Manoel Island quarantine cemeteries could force change in project’s plans

The discovery of a cemetery, containing graves of people who died in quarantine on Manoel Island, has raised questions about what is to happen to this part of the site, given that it has been earmarked for an underground car park which will require excavation

The existence of the cemeteries as well as other remains is well documented and has been flagged by the Superintendence of Cultural Heritage during the permit evaluation process
The existence of the cemeteries as well as other remains is well documented and has been flagged by the Superintendence of Cultural Heritage during the permit evaluation process

The presence of cemeteries containing graves of people who died in quarantine on Manoel Island could force a change in plans for the development of the island, if the remains are deemed to be of archaeological importance.  

Photos seen by MaltaToday appear to show the outlines of a number of graves exposed by recent work.

The discovery of the cemetery, which appears to have been found with all tombs preserved, raises questions about what is to happen to this part of the site, given that it has been earmarked for an underground car park which will require excavation.

For centuries, Manoel Island was used as a place of quarantine to control the periodic influx of new diseases from war and merchant vessels. Those who died on the island would need to be buried there in order to limit the spread of the disease.

The MIDI consortium, which has been granted a concession to develop the island, was granted an outline permit in March this year after submitting new plans for the project.

The plans have been welcomed as an improvement over plans originally submitted in 1999, however some residents and NGOs remain concerned over the loss of views and the potential effect of works on archaeological remains.

The existence of the cemeteries as well as other remains is well documented and has been flagged by the Superintendence of Cultural Heritage during the permit evaluation process. It has insisted that investigations be completed before a full application permit is requested in order to allow for “mitigation measures to be put in place from the onset should any archaeological remains be uncovered”.

The superintendence has recommended that the areas where the cemeteries and other remains are located be “kept as reserved matters” until an assessment has been completed.

A spokesperson for MIDI clarified that the “current works [were] considered archaeological works and are being monitored by a recognised archaeologist in accordance with the terms of reference issued by the Superintendent of Cultural Heritage”.

The spokesperson said the extent of the remains of the cemetery was still unclear but noted that “the discovery of cultural heritage feature may require the amendment of approved plans and the rerouting of services”.

“MIDI will amend its plans as required by the Superintendence in order to preserve finds which are of cultural heritage importance,” the spokesperson said.

They confirmed that the superintendence’s assessment was ongoing and did not specify when a decision was to be expected. Efforts to reach the superintendence proved unsuccessful but according to the Cultural Heritage Act, for an object to be deemed to form part of the country’s cultural heritage it must be at least 50 years old or be an object of “cultural, artistic, historical, ethnographic, scientific or industrial value that is worth preserving”.

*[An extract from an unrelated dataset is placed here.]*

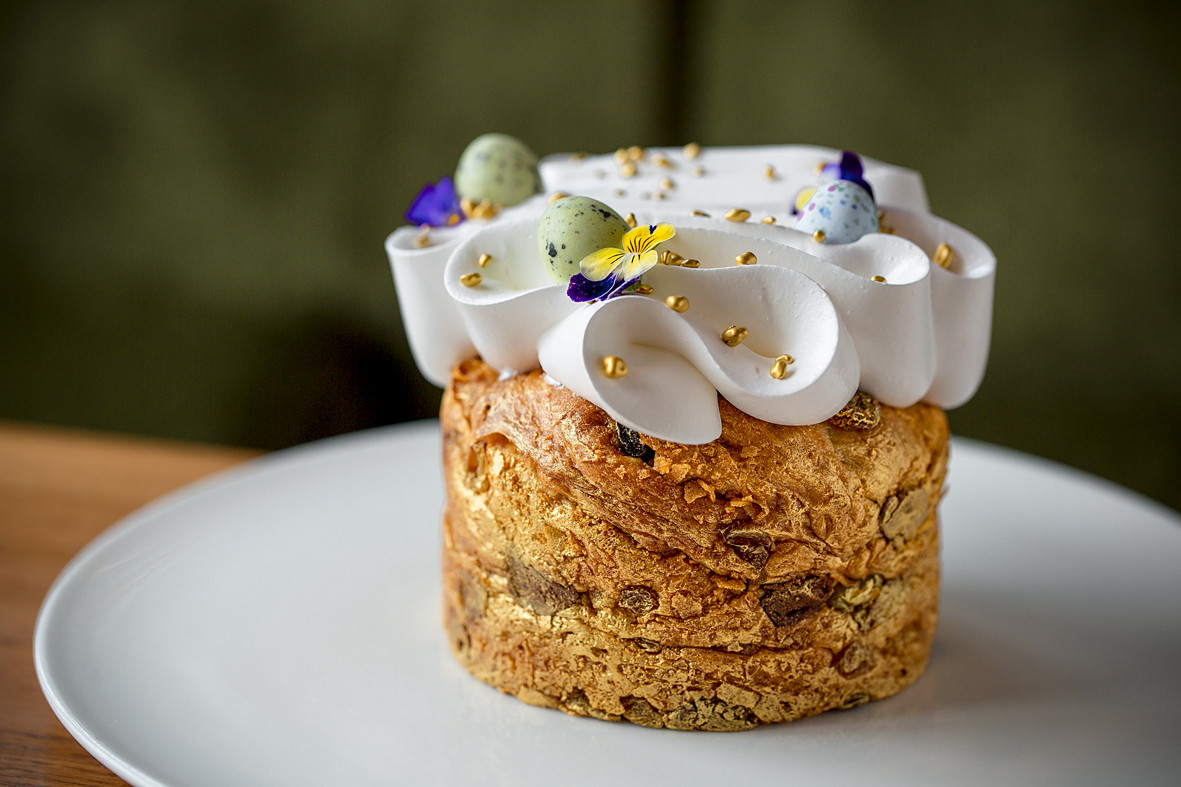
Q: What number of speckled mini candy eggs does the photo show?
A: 3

The first documented use of the island as an area of quarantine dates back to the 16th century. In 1592, the Lazzaretto hospital was built, following an outbreak of the plague in Malta.

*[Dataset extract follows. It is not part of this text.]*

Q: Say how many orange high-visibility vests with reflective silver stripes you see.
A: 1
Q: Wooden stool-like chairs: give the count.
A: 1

A more permanent structure was constructed in 1643 and the Lazzaretto remained in use as a hospital until 1939 when it started to be used for military purposes.

The Lazzaretto saw extensive use during the plague epidemic of 1813, the cholera epidemic of 1865 and the plague of 1937.

After the war, it was once again used as a hospital before being abandoned and falling into disrepair in the 1970s.

MIDI was granted a 99-year concession on the island in 2000 with the latest submitted plans including an extensive 600-apartment residential complex, a five-star hotel located in the Lazzaretto complex and an 8,449sq.m retail complex. The project will also include a marina with 183 berths and 3,595sq.m of sports facilities.

The consortium has promised to restore several heritage sites and include some 80,000 sq.m of parks and open spaces on Manoel Island.
The latest plans will see an increase in the number of residential units over the original plans but also include a decrease of 8,000sq.m in the total gross floor area.